> Task details: Which lines of the listing below contain the word "white"? Copy each of them.
++++++++
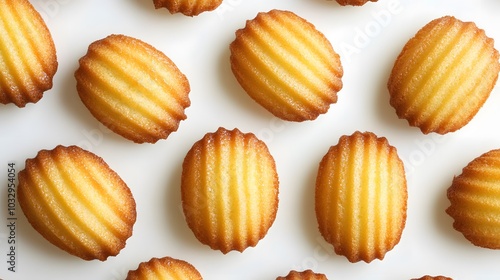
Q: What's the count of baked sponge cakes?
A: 13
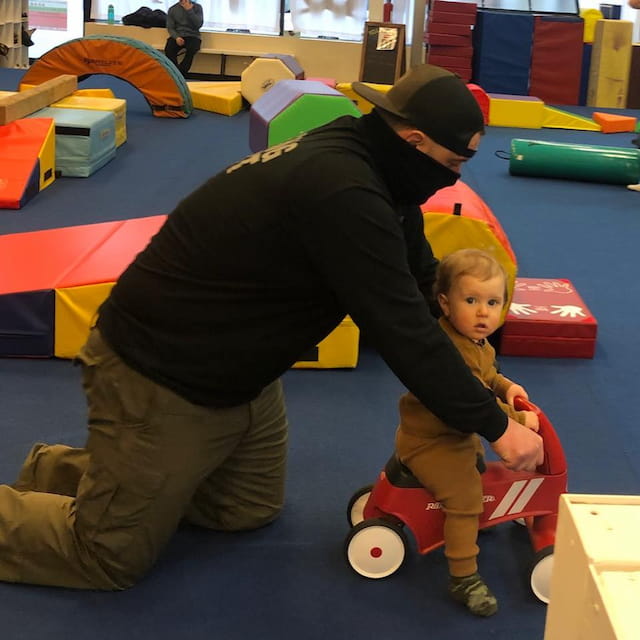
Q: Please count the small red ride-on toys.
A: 1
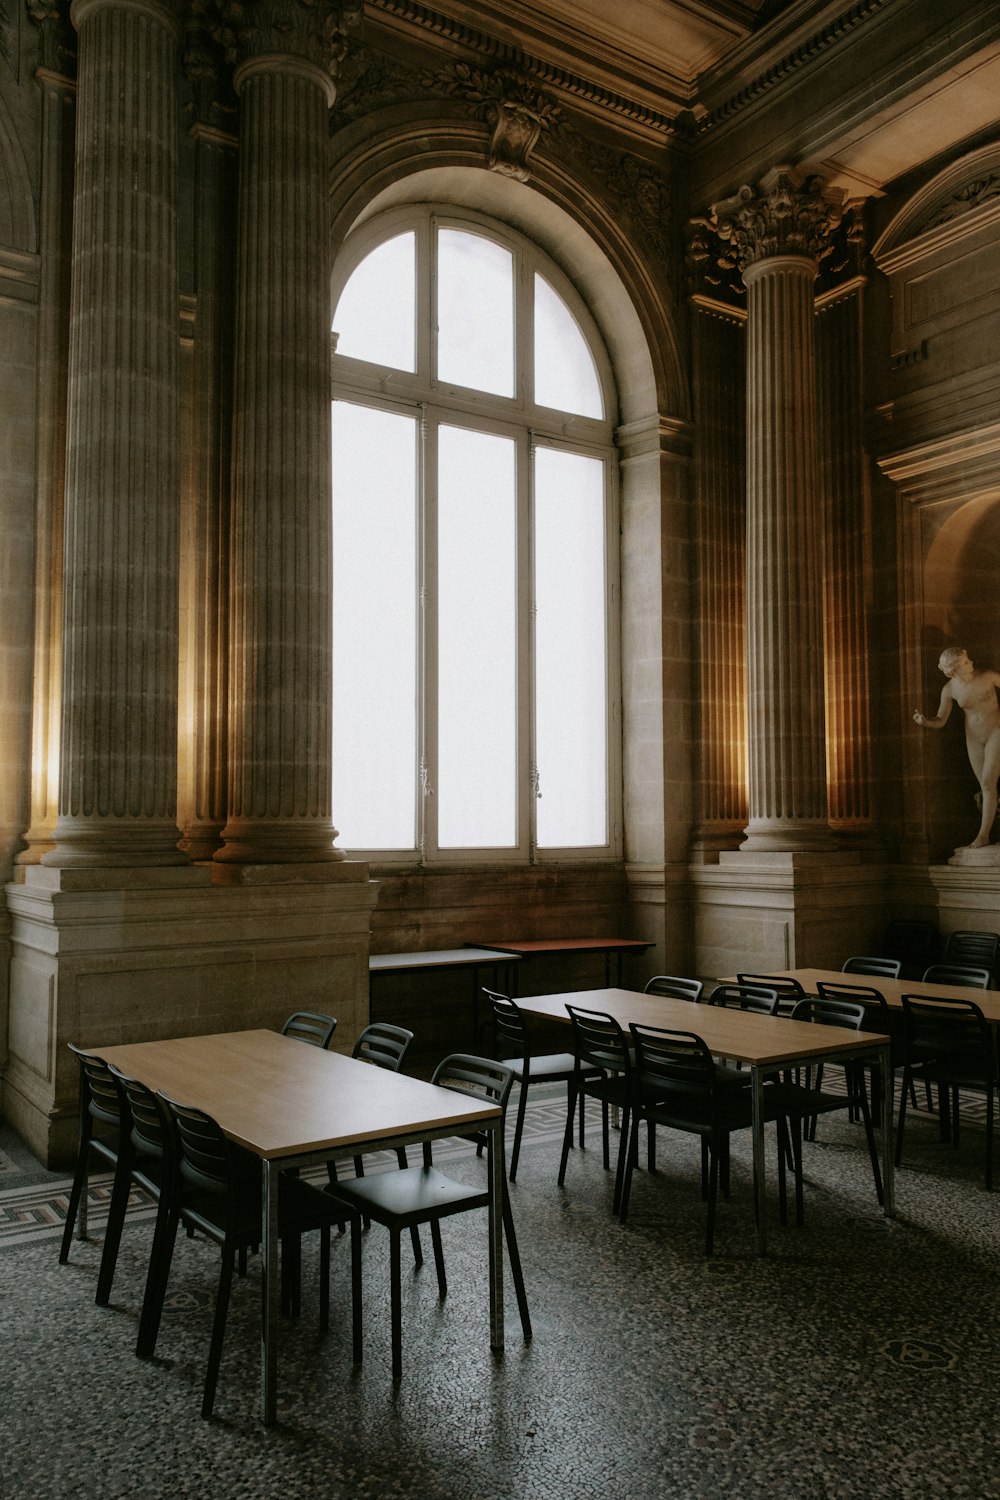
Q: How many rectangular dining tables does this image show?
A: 3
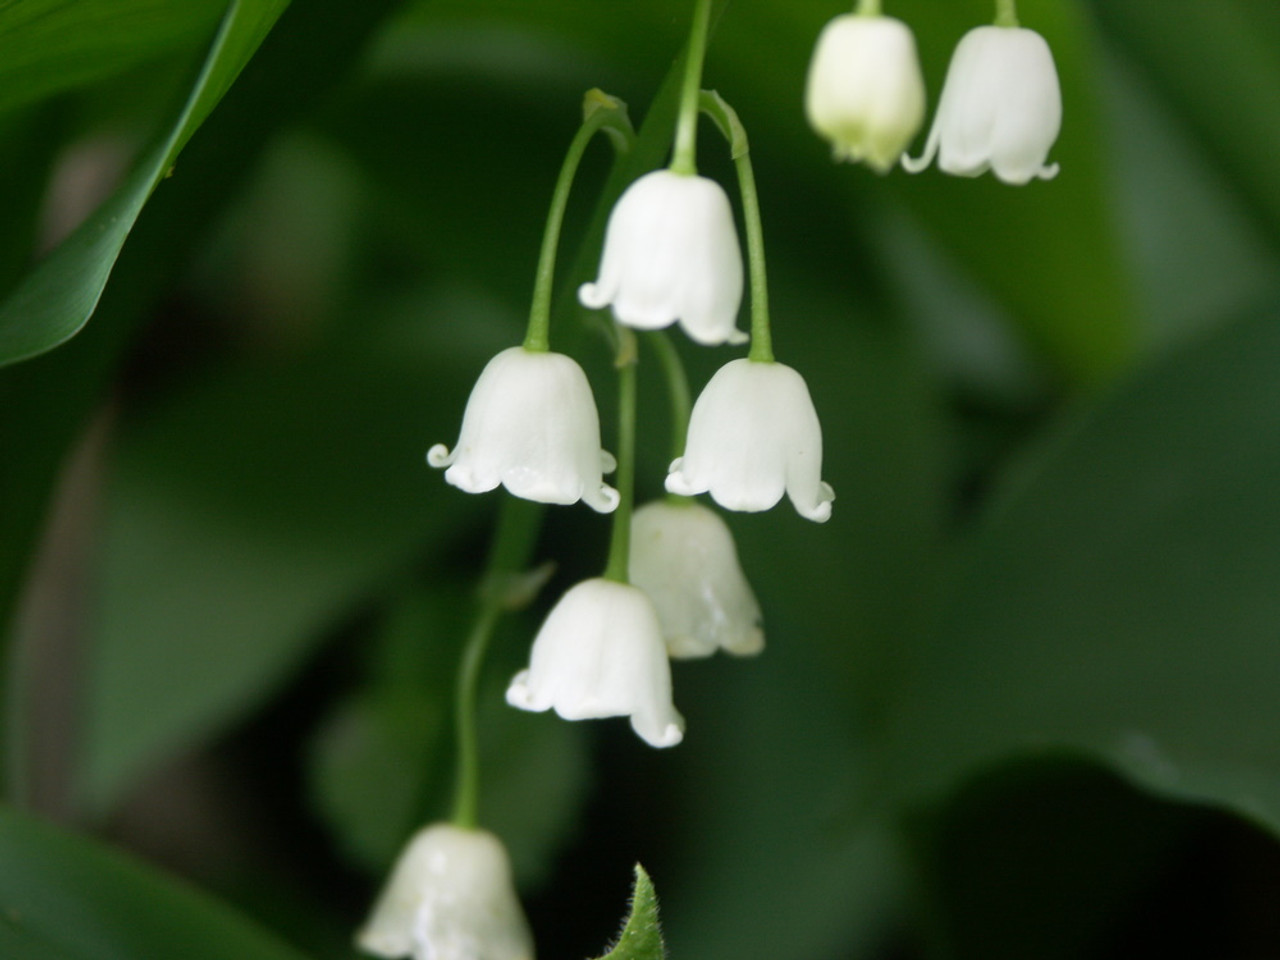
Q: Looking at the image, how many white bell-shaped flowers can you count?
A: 8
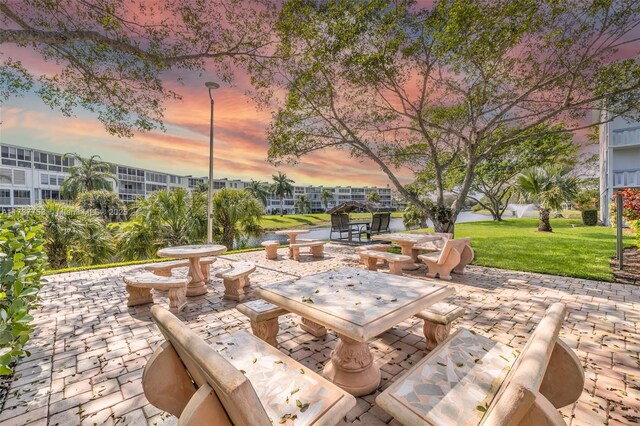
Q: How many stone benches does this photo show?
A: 14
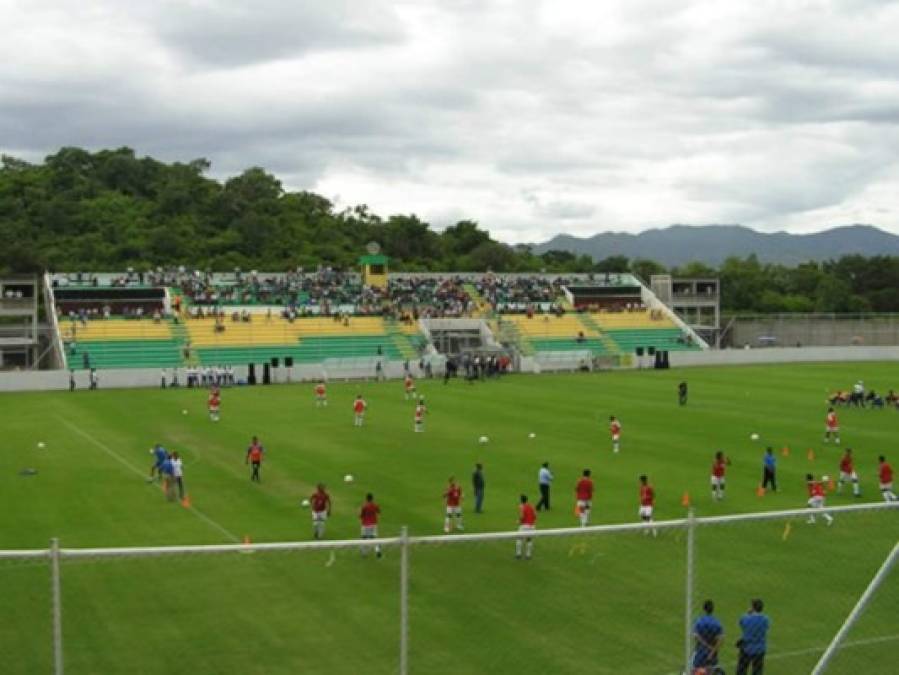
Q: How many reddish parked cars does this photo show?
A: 0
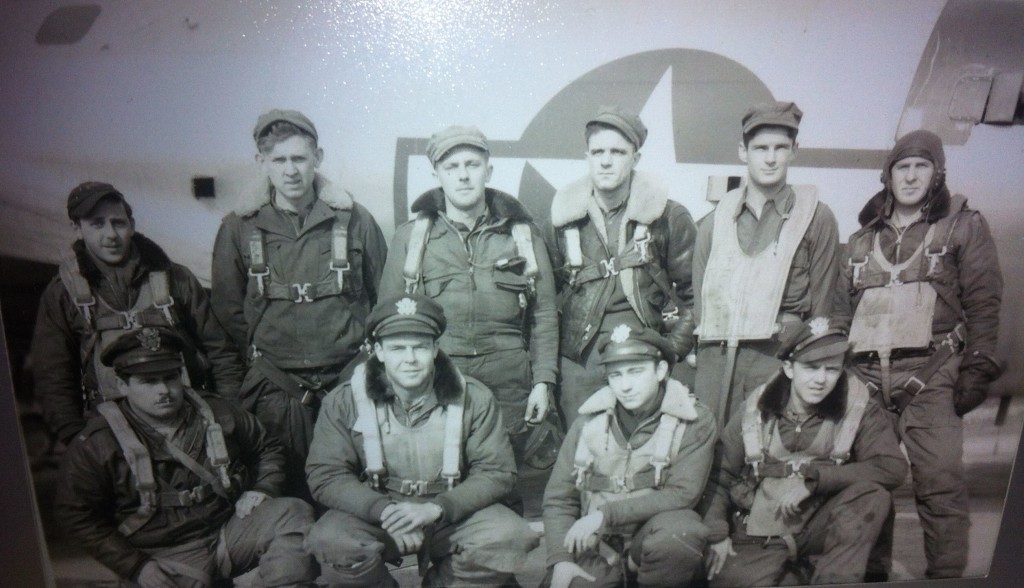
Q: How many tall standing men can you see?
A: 6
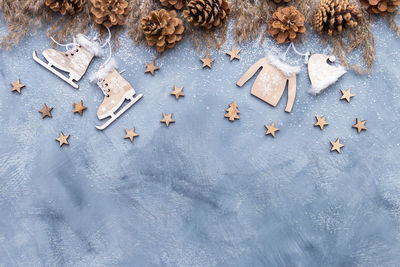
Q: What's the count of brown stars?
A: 15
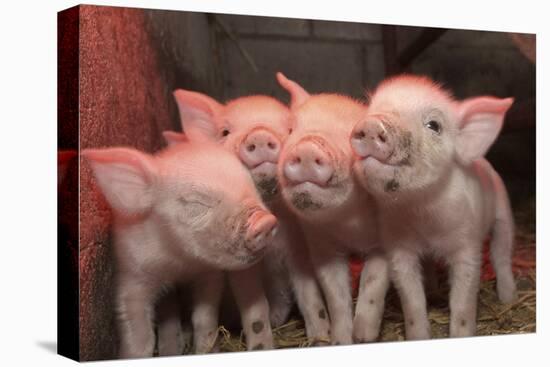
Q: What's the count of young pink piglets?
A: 4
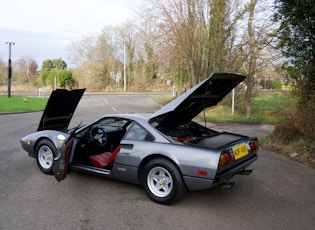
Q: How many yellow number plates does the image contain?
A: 1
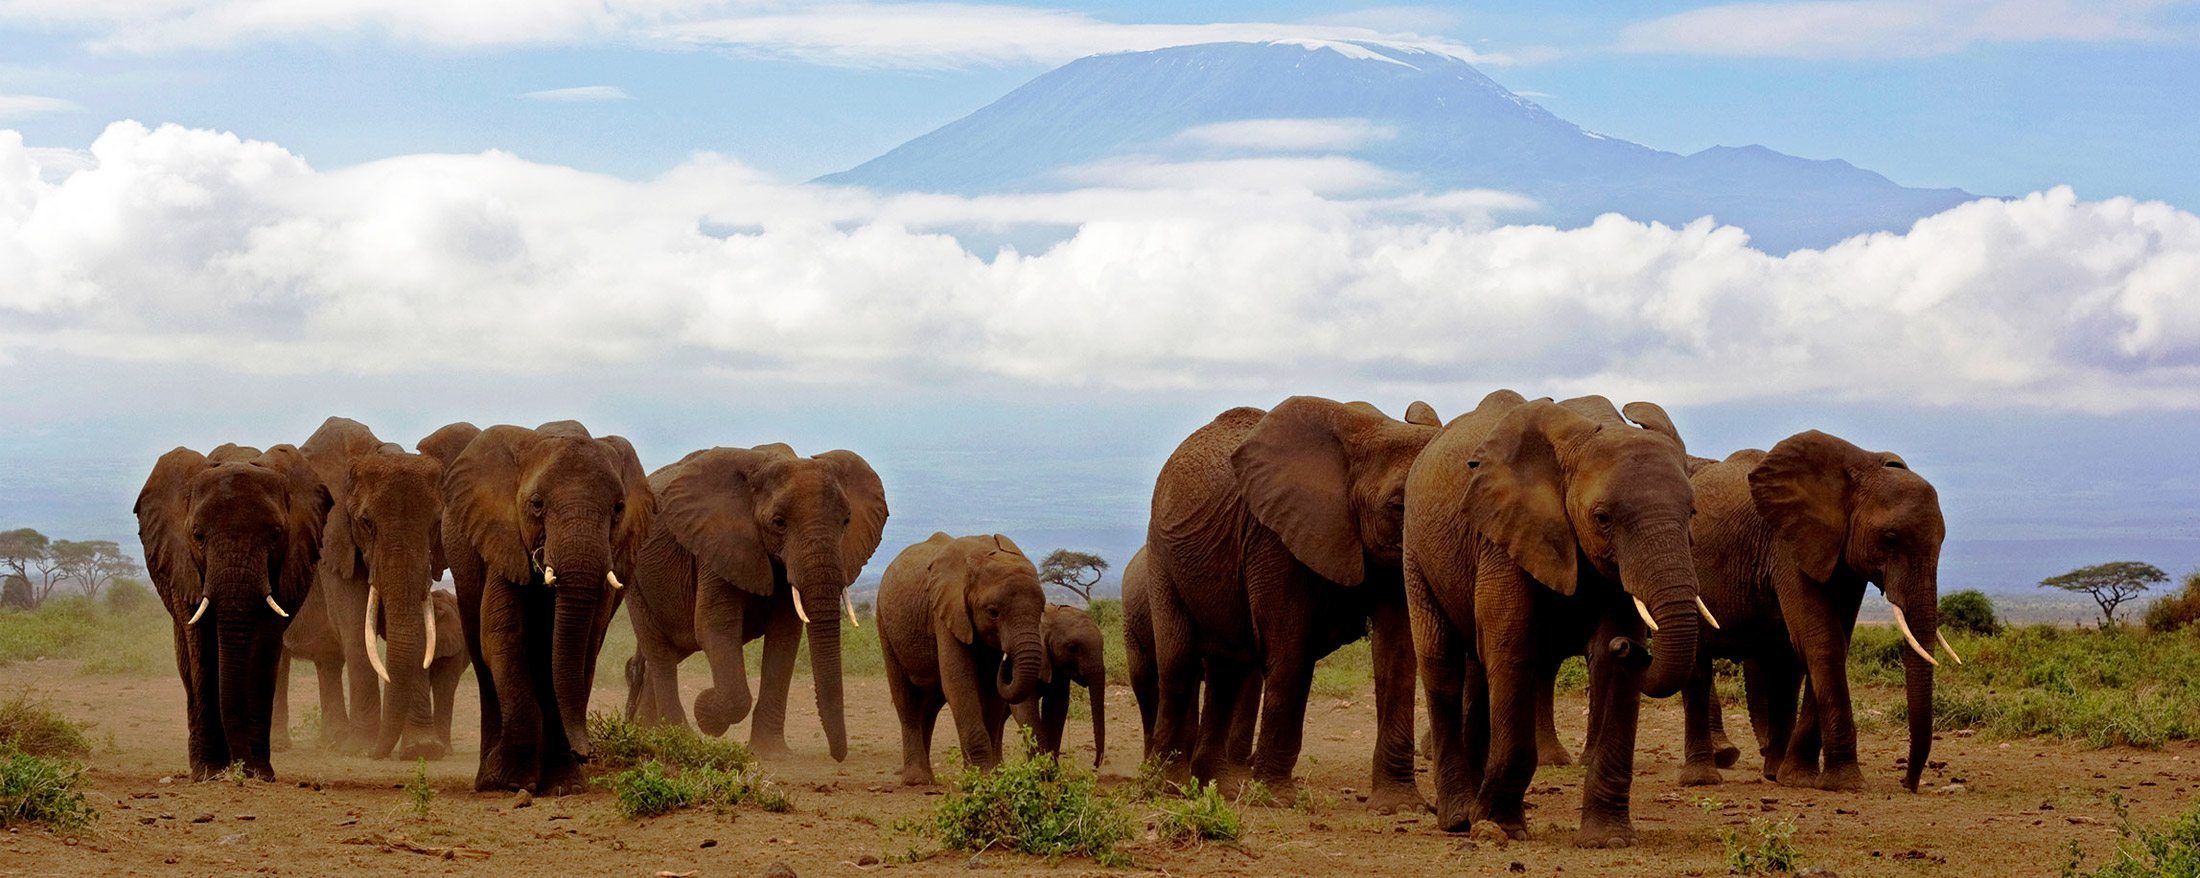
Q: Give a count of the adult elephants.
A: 7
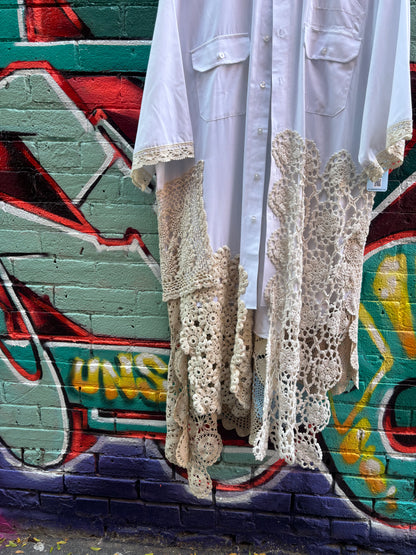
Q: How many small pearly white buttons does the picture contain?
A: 7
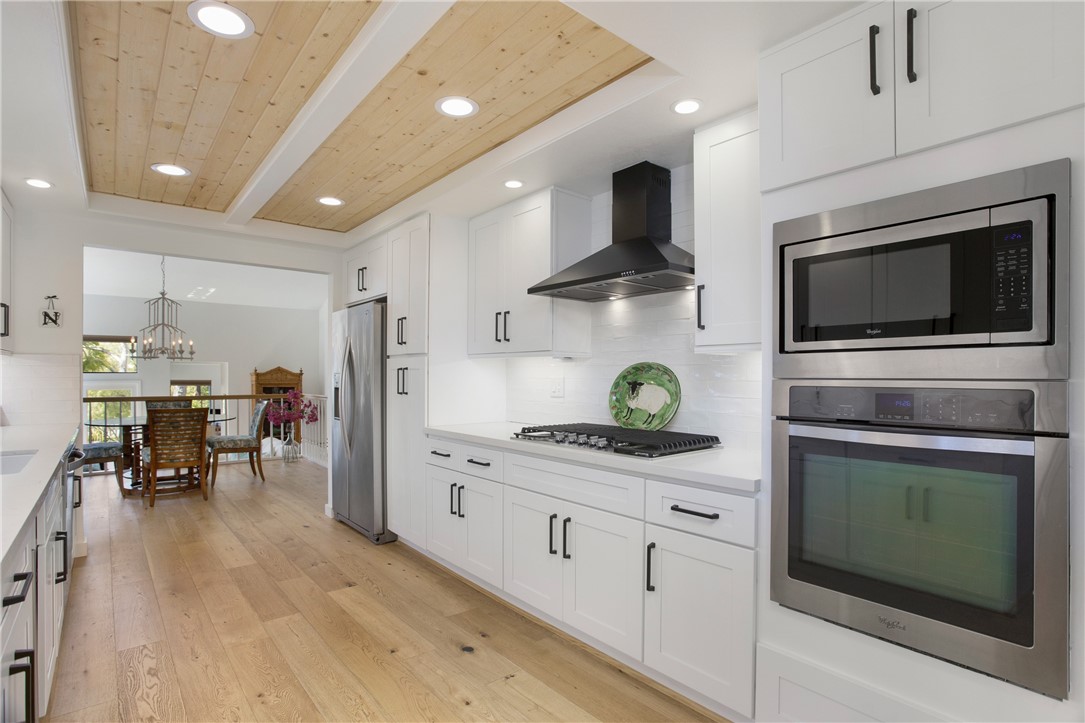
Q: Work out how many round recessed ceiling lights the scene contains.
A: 7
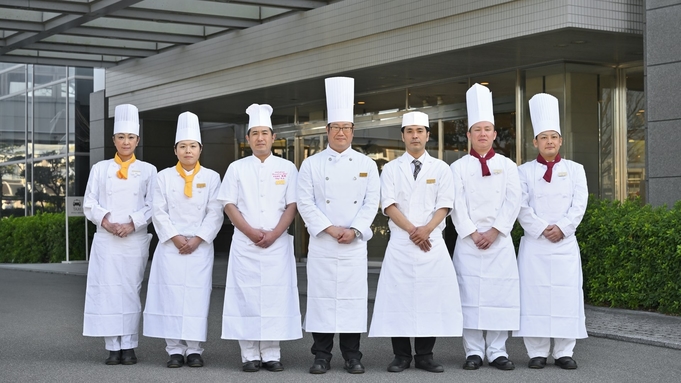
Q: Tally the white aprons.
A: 7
++++++++
> Reply to the task:
Q: Looking at the image, how many white bell-shaped flowers can you count?
Q: How many small pearly white buttons does the picture contain?
Q: Tally the white aprons.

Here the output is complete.